My final point is that I believe that the licensing authority must be given real teeth if this legislation is to work. I hope that the noble Lord, Lord Whitty, will take these points on board, and I wish the Bill well.

9.17 p.m.

Lord Livsey of Talgarth

My Lords, this is the third time that I have spoken today, and I am looking forward to eating my sandwiches in my office, in much the same way as I ate sandwiches when I was a member of a gang, long ago and far away.

The need for such a Bill to control gangmasters was quite apparent in the days when I was a student. All one summer, I worked in a gang. We were ill treated and very badly paid. I remember two things clearly about the summer I spent in Lincolnshire as a Welshman. First, I remember being told by a brutal gangmaster, along with the rest of the gang, to work through a torrential two-hour thunderstorm with huge flashes of lightning, scrabbling around in the field for potatoes and getting them on to a lorry in the corner of the field bound for Manchester which, we were told, had to leave at 10 o'clock at night.

My second memory was the more interesting phenomenon of two blonde sisters from Grimsby who looked good, but as soon as they opened their mouths, there was a torrent of expletives deleted. I hope that it is not too sexist, but I named them "Hell's Belles". I am sure that immigrant workers are still having such experiences in their first experience of Britain.

I have lectured to agriculture students on the organisation and capabilities of gangs, introducing them to the concept of gang work days—easily calculated, incidentally—and work rates relating to the different teams of machinery and workers, usually related to harvesting a huge variety of crops.

Timing, in the dynamic of farming and horticulture, is crucial. Crops have to be harvested when they are ripe and ready. In some cases, that may be in the middle of the night. The gangmasters Bill must not, through too bureaucratic a system, delay the essential time-frame of harvesting—that is crucial, and I say that as an agriculturalist. The exclusion of agricultural contractors from the Bill is essential in this context.

I congratulate the noble Lord, Lord Carter, on the introduction of this Bill and, in particular, Jim Sheridan MP, whose Private Member's Bill was introduced into the House of Commons. The Government appear to have adopted quite a large chunk of that Bill and have rightly given Jim Sheridan a lot of support.

The need for the licensing of gangmasters in Clause 1 is absolutely essential, as is the setting up of the licensing authority. I welcome the Bill unreservedly. It is long overdue. One has only to mention the words "Morecambe Bay" to identify the urgent need for this legislation. The exploitation of people must be halted in its tracks.

Clause 2, which provides for licensing and inspection and the activities of gangmasters to be constantly reviewed, is essential. The other clauses set out the administration of the licensing of gangmasters. I agree with the noble Lord, Lord Carter, that enforcement is extremely important. There must be sanctions for those who break the law.

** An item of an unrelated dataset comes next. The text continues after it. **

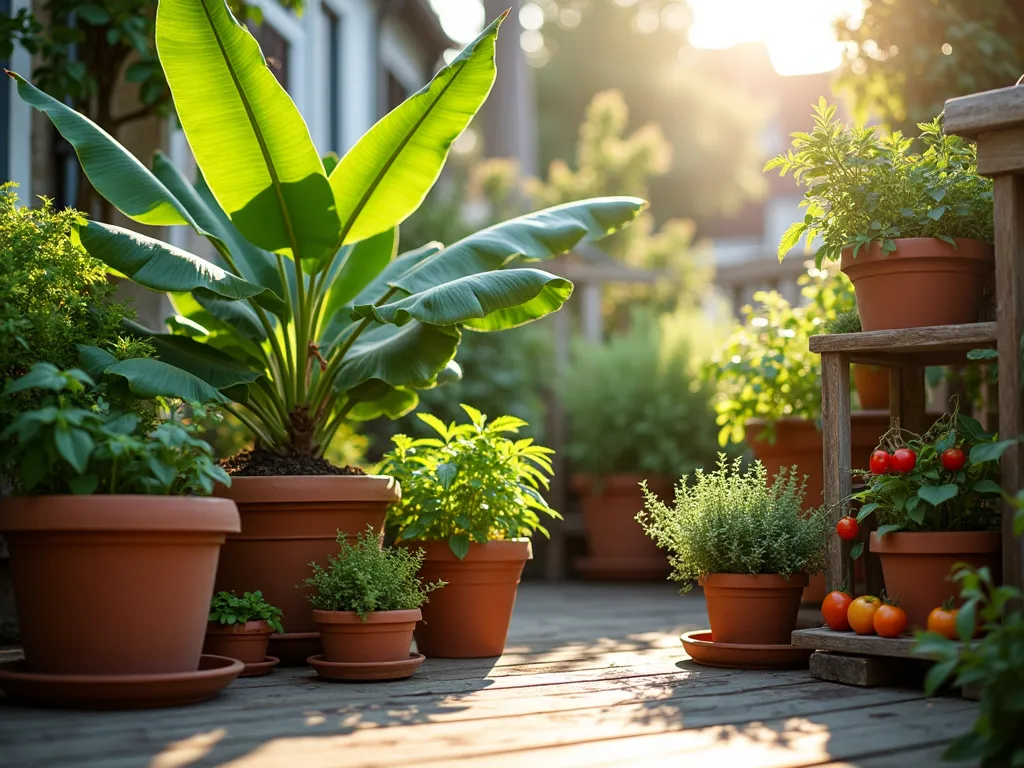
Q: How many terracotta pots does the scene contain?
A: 11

I believe that there is widespread support for this Bill not only in the farming community but in the population at large—and rightly so. I sincerely hope that the supermarkets and other outlets take this legislation extremely seriously. The regulations associated with the Bill must be spelt out and as much as possible incorporated into the body of the Bill. There must be no room for doubt on this issue. Indeed, I believe that we will come to a situation in which gangmasters realise their responsibilities and discharge them as such, especially in relation to the human rights of people who work on the land.

9.22 p.m.

Baroness Byford

My Lords, I start by thanking the noble Lord, Lord Carter, for introducing his Private Member's Bill today and for openly explaining to Members of your Lordships' House why this Bill is drafted so widely. I also record my thanks to the noble Lord, Lord Whitty, who agreed to meet the noble Lord, Lord Livsey, and me last week to go through some of our anxieties. I am grateful for that and for the back-up work that we have had. In his comments—I shall not repeat them all—the noble Lord, Lord Carter, was quite right. Where criminal activity is going on it needs dealing with very severely.

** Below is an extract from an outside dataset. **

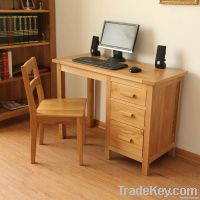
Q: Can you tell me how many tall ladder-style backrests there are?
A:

As I continue my contribution, the noble Lord should not be surprised because I have already explained to him that I have concerns—which reflect some of those expressed by the right reverend Prelate the Bishop of Norwich—that so much is left to regulation and is not included in the Bill.

Before I begin my contribution, I declare that I am president of a not-for-profit organisation called Concordia, which exists to assist overseas students, especially those from Europe and the newly accepted countries, to find seasonal work in the UK during their university and college courses. I understand that some 50 or 60 per cent of them are linked by their courses to agriculture or horticulture work, so it is a useful way of giving experience to the students. Usually, the work is farm-based, but not always, as their interests encompass everything to do with food production.

Concordia began its life way back in the 1943—I asked how old it was—and has a good reputation for supplying hard-working, committed workers who are a credit to the colleges that they represent. The UK farms and other work places all treat the workers well and most have been employing such students for many years. In total, there are nine companies like Concordia without which overseas students would have greater difficulty in obtaining the experience that they seek. Similarly, farmers and processors, particularly those who specialise in seasonal foods, would have a greater difficulty in obtaining the labour force that they needed if such schemes were not in existence.

The fact that there are irresponsible and corrupt gangmasters should not cause the Government to pass legislation that is unduly onerous for honest labour brokers, nor should it result in extra bureaucracy or unfair responsibilities for honest employers—something to which other noble Lords have referred. It should not be rushed through Parliament without careful and thorough examination of some of the consequences.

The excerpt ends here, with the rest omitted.